Assigned task: Transcribe each record word for word. Skip the images.

- Opening Delimiter -

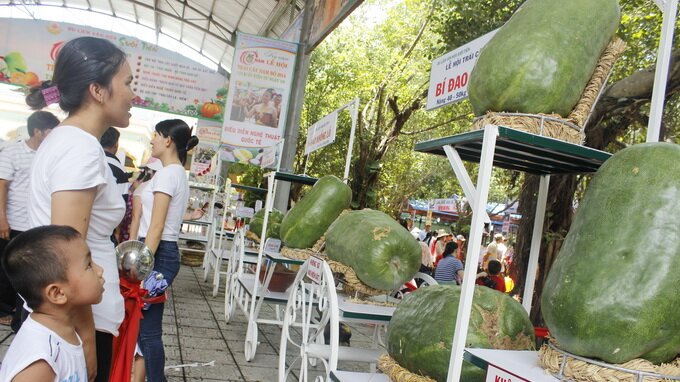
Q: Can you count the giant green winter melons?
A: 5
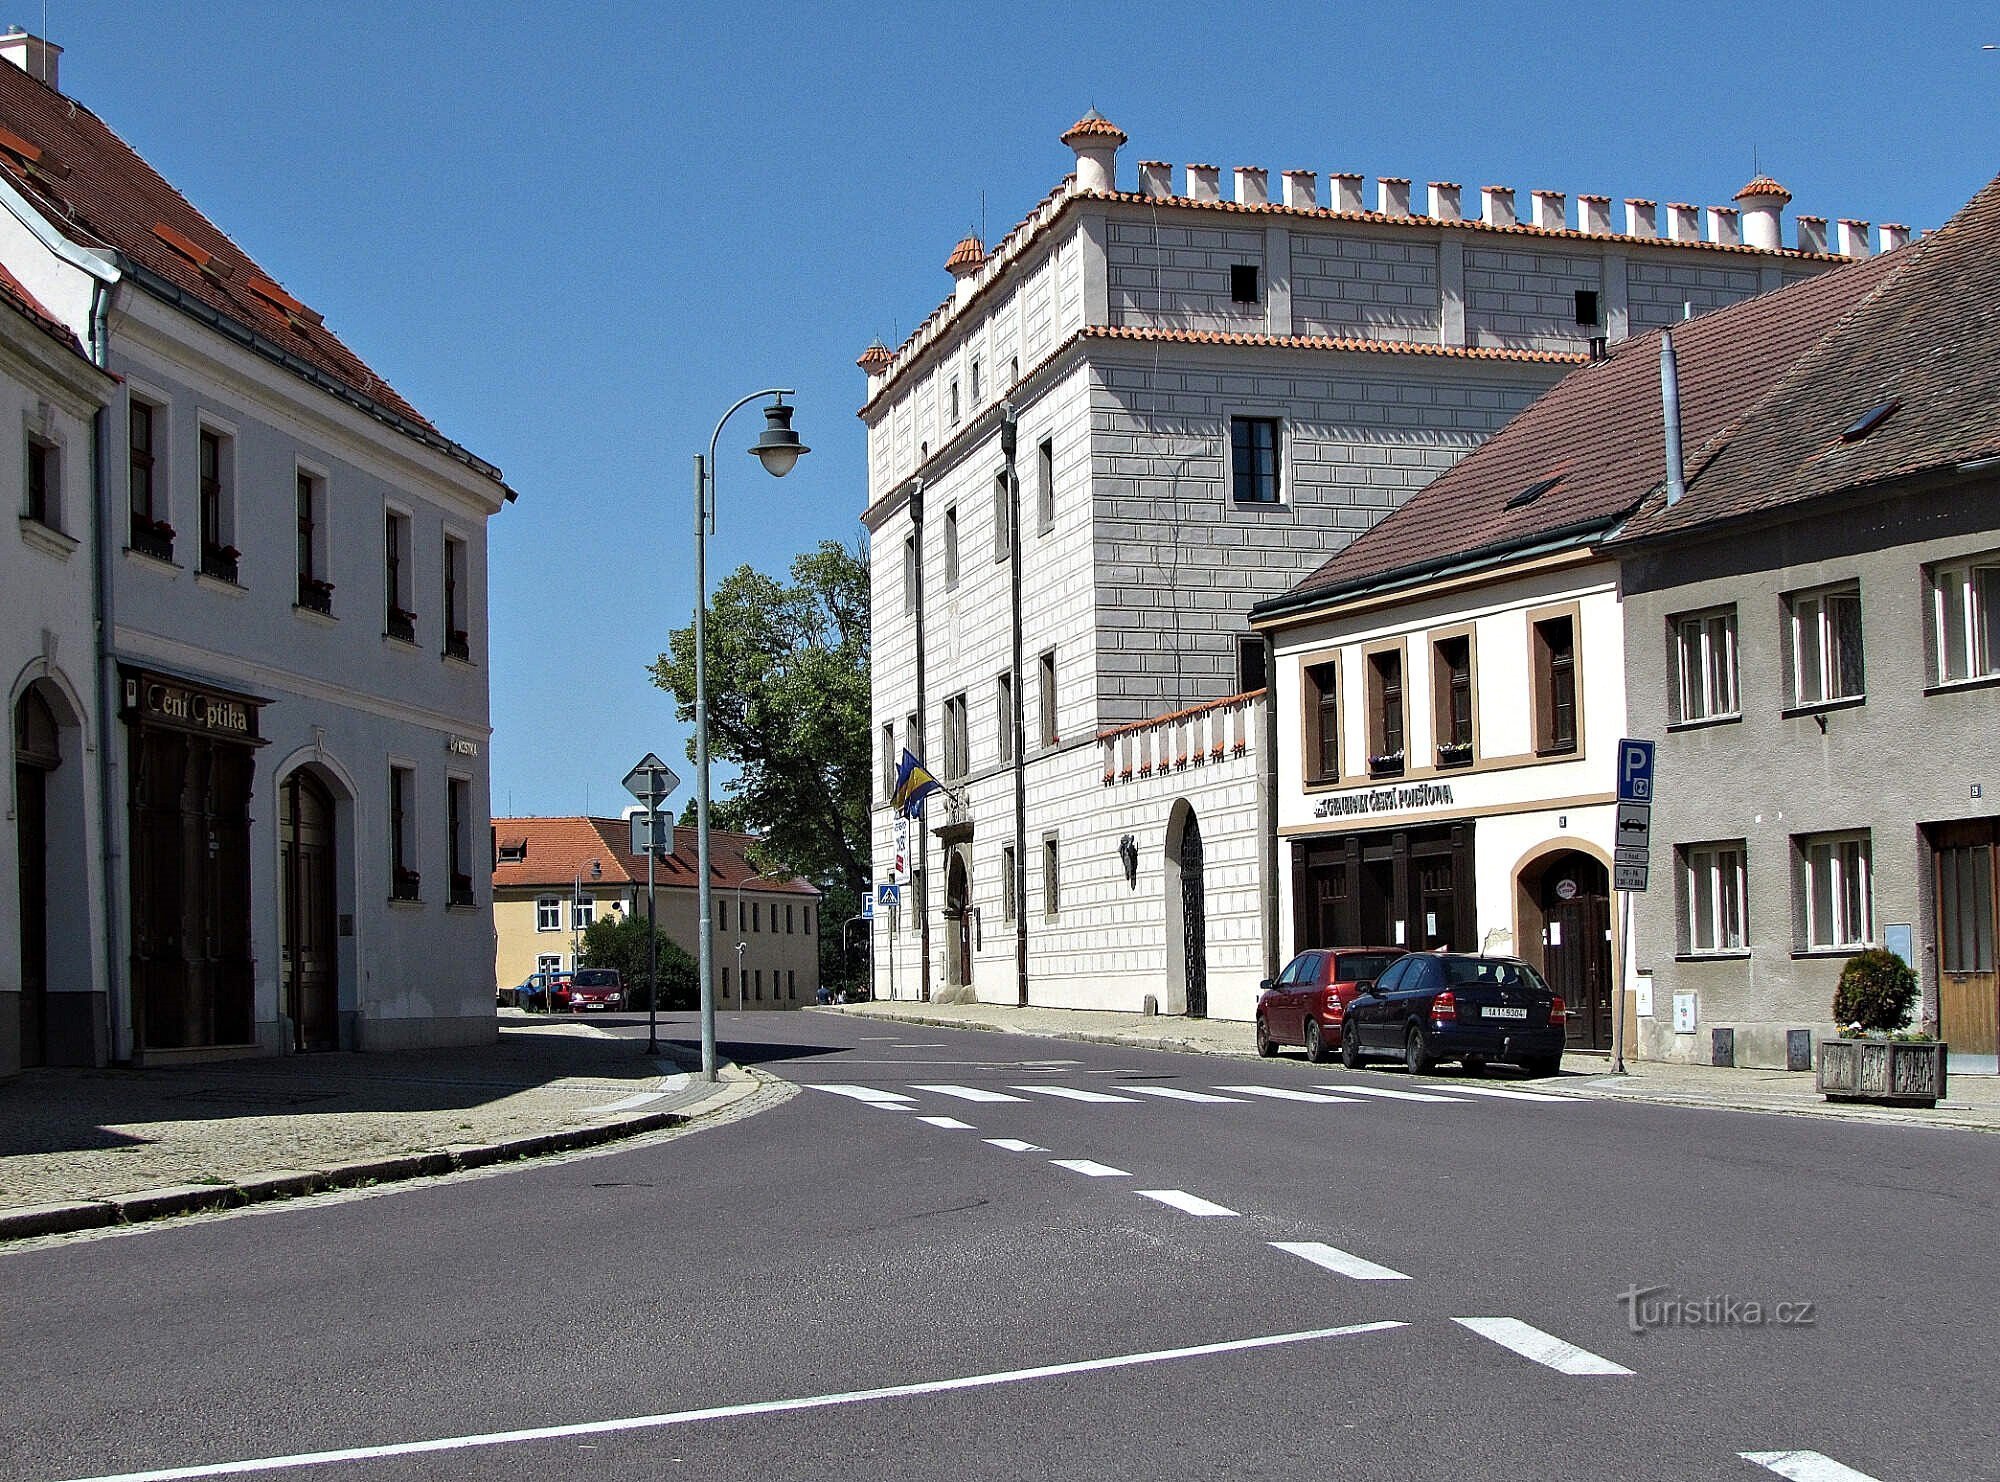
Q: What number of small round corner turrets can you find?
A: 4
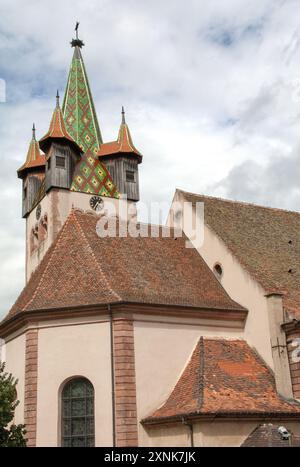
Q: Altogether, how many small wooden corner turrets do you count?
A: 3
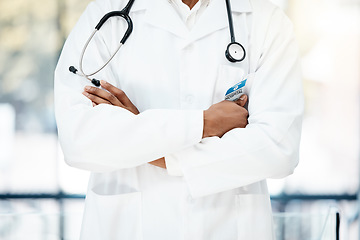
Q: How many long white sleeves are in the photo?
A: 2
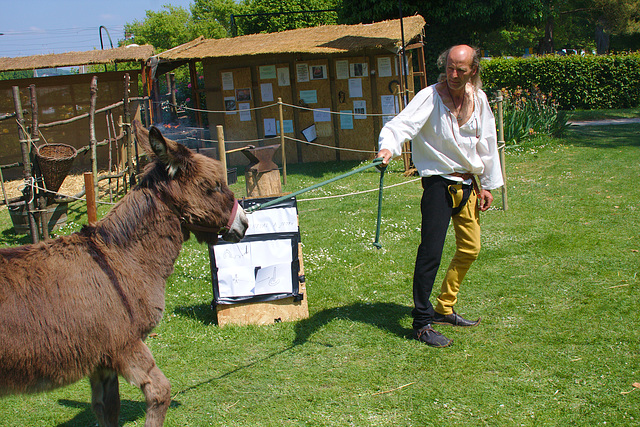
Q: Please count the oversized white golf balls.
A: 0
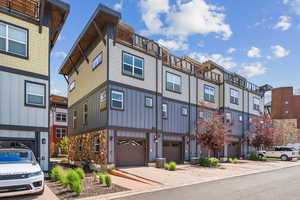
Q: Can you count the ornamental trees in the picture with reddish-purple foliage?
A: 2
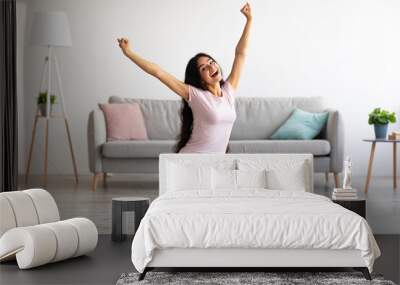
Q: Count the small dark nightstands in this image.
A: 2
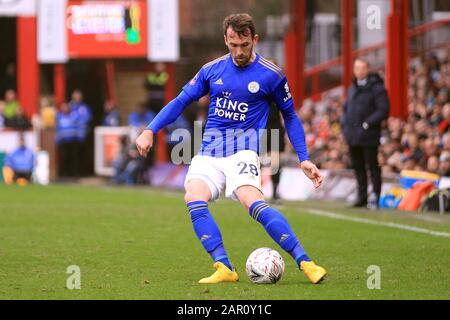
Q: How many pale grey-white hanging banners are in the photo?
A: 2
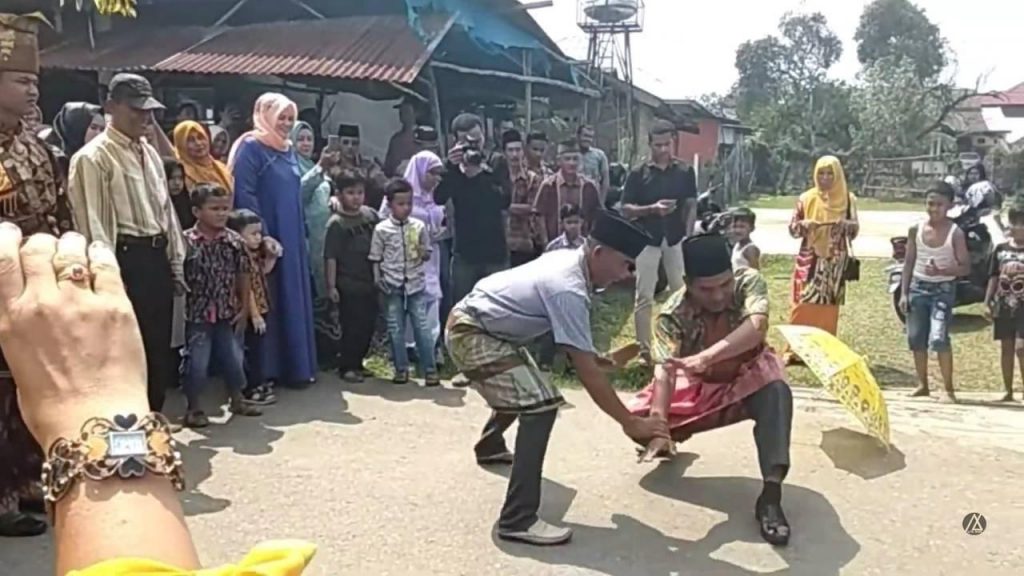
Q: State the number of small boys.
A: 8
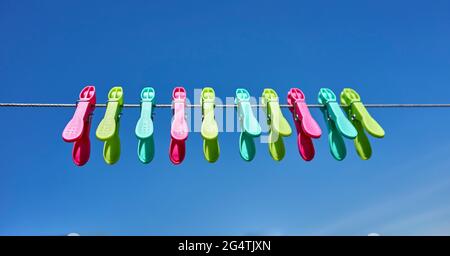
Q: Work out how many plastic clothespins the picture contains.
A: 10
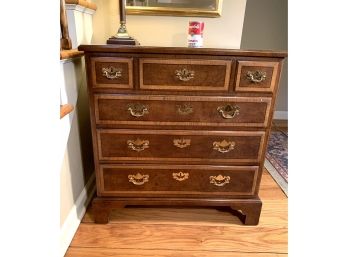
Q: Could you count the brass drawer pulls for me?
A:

- Closing Delimiter -

Solution to the problem:
Q: Can you count the giant green winter melons?
A: 5
Q: What number of small round corner turrets can you find?
A: 4
Q: Altogether, how many small wooden corner turrets do you count?
A: 3
Q: How many long white sleeves are in the photo?
A: 2
Q: Please count the oversized white golf balls.
A: 0
Q: Can you count the ornamental trees in the picture with reddish-purple foliage?
A: 2
Q: Count the small dark nightstands in this image.
A: 2
Q: How many pale grey-white hanging banners are in the photo?
A: 2
Q: State the number of small boys.
A: 8
Q: Work out how many plastic clothespins the picture contains.
A: 10
Q: Could you count the brass drawer pulls for me?
A:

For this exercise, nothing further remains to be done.